WORK REQUEST :: A word-for-word copy of all entries is required, without images.

[SUPPLIED ENTRIES Boundary: Start]

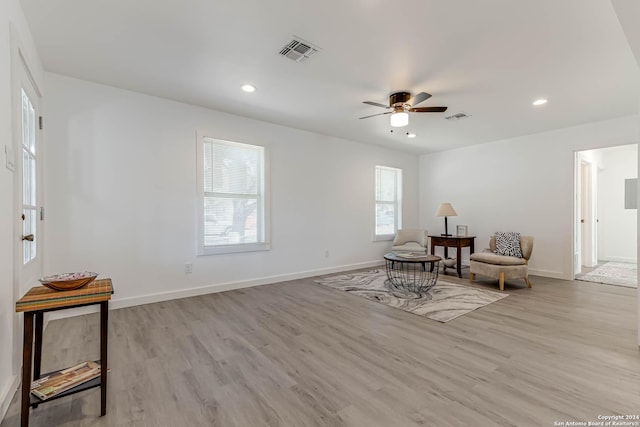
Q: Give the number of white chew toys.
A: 0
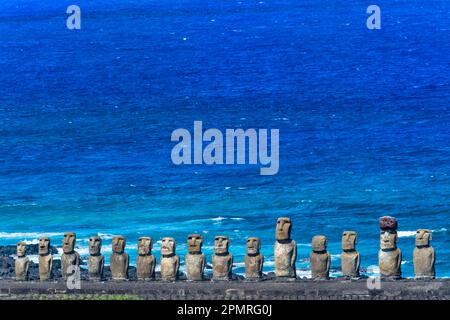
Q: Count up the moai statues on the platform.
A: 15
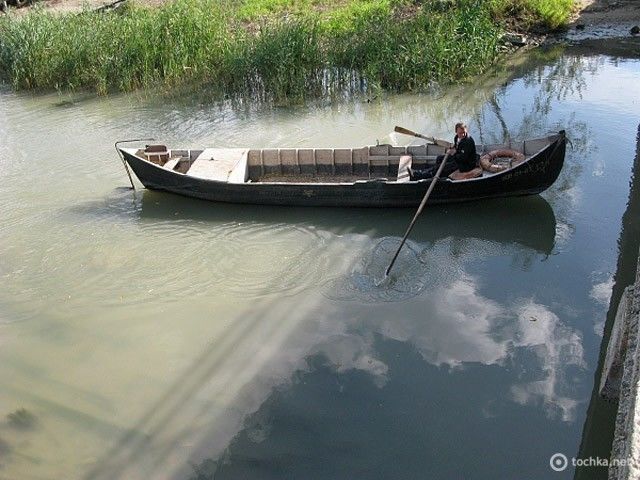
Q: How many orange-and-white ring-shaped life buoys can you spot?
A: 2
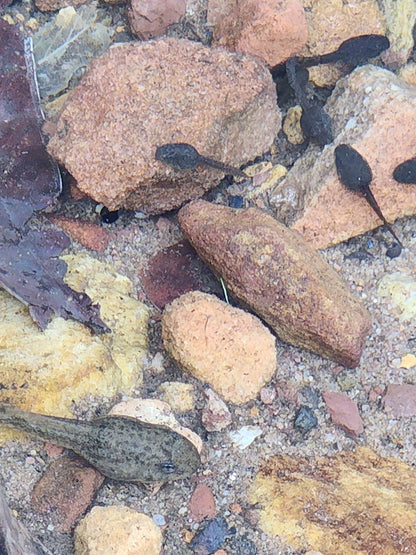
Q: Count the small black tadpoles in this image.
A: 5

[SUPPLIED ENTRIES Boundary: End]

TASK RESPONSE ::
Q: Give the number of white chew toys.
A: 0
Q: Count up the moai statues on the platform.
A: 15
Q: How many orange-and-white ring-shaped life buoys can you spot?
A: 2
Q: Count the small black tadpoles in this image.
A: 5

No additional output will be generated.